A pintura padronizada nos ônibus é defendida com a mão-de-ferro similar à que os fundamentalistas islâmicos defendem no uso de burcas das mulheres. E essa restrição visual é o cartão de visitas de um sistema retrógrado, que oferece, no seu conjunto, a dupla função de motoristas e cobradores, a eliminação de linhas diretas por zonas e a redução das frotas de ônibus em circulação.

Sim, isso mesmo. Se você, passageiro comum, reclama pela demora da chega de um ônibus após longa e impaciente espera, e isso é sua pior queixa sobre um sistema de transporte público, é bom saber que esse grave defeito é visto como "qualidade positiva" pelos tecnocratas de ônibus que costumam ser endeusados como divindades messiânicas.

Vivendo nos mosteiros modernos de seus escritórios, esses "sacerdotes" da "mobilidade urbana" medieval que seguem os mandamentos do "papa" Jaime Lerner ignoram que muitas pessoas usem automóveis e acham que podem eliminar até 50% dos ônibus nas ruas que o sistema será "milagrosamente" melhorado. Dito isso em público, nem chega a ser conversa para boi dormir, porque o povo sofre muito esperando tanto tempo por um ônibus que demora a chegar.
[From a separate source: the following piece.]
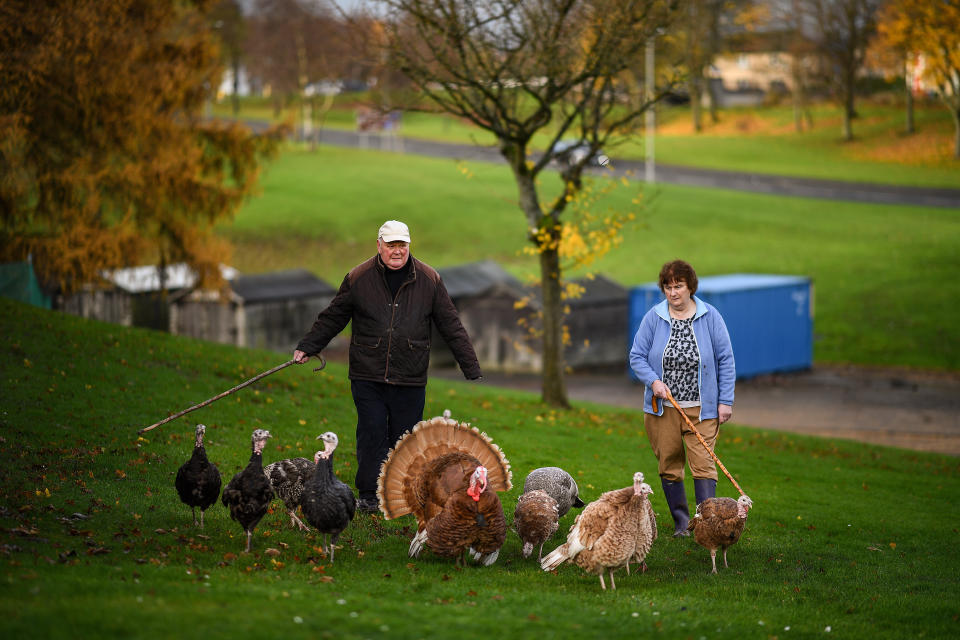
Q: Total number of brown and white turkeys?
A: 5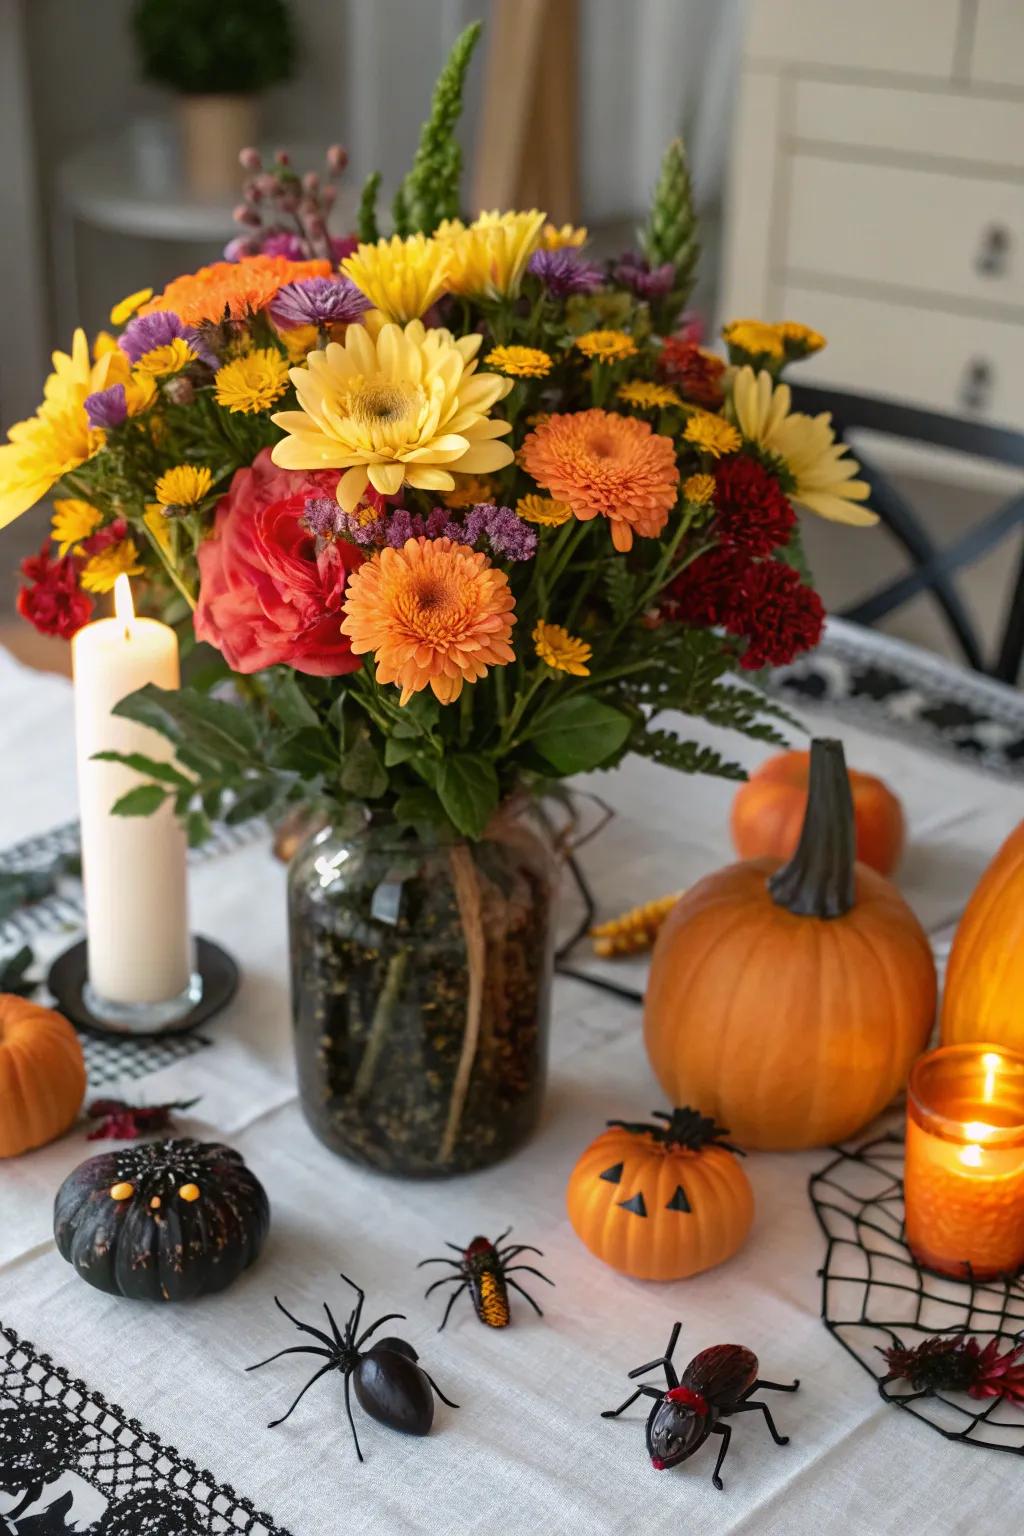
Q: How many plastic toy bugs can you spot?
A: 3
A demissão de rodoviários por causa da dupla função do motorista-cobrador também é um drama que é puxado por ônibus padronizados nesse "trem político" de secretários de Transportes com poderes ditatoriais. Sob a desculpa de "simplificar" o embarque dos ônibus, usam a "hóstia" do Bilhete Único (um cartão eletrônico cuja eficácia é bastante duvidosa) para justificar o fim da função do cobrador.

Com tal decisão, rodoviários vão para o olho da rua aos montes. Mas tudo na surdina. Os governantes tentam desmentir, dizem que eles serão deslocados para outras funções, mas, não havendo lugar para todo mundo, muita gente vai embora. E o assessor da respectiva Secretaria de Transportes apelando para a imprensa não dar um pio sobre as demissões.

Ir e vir da casa para o trabalho ou estudo, ou para outras casas, virou um pesadelo. Mas esse calvário faz parte dos ritos da Igreja dos Ônibus Padronizados, que prometem o "milagre" dos ônibus longos e refrigerados com chassis suecos.

A não ser que a opinião pública possa reagir contra esse obscurantismo sobre rodas, no qual somos proibidos de saber a empresa de ônibus por sua identidade visual, autoridades que se acham divinizadas continuarão impondo esse sistema de ônibus retrógrado.

Daí que esse modelo ditatorial de sistema de ônibus tenta continuar de pé, depois de sucatear os sistemas de Recife, Florianópolis, Niterói, Campos dos Goytacazes e outras cidades, causando muitos prejuízos e sacrifícios para os rodoviários e a população, atropelando as leis e tirando o interesse público de circulação.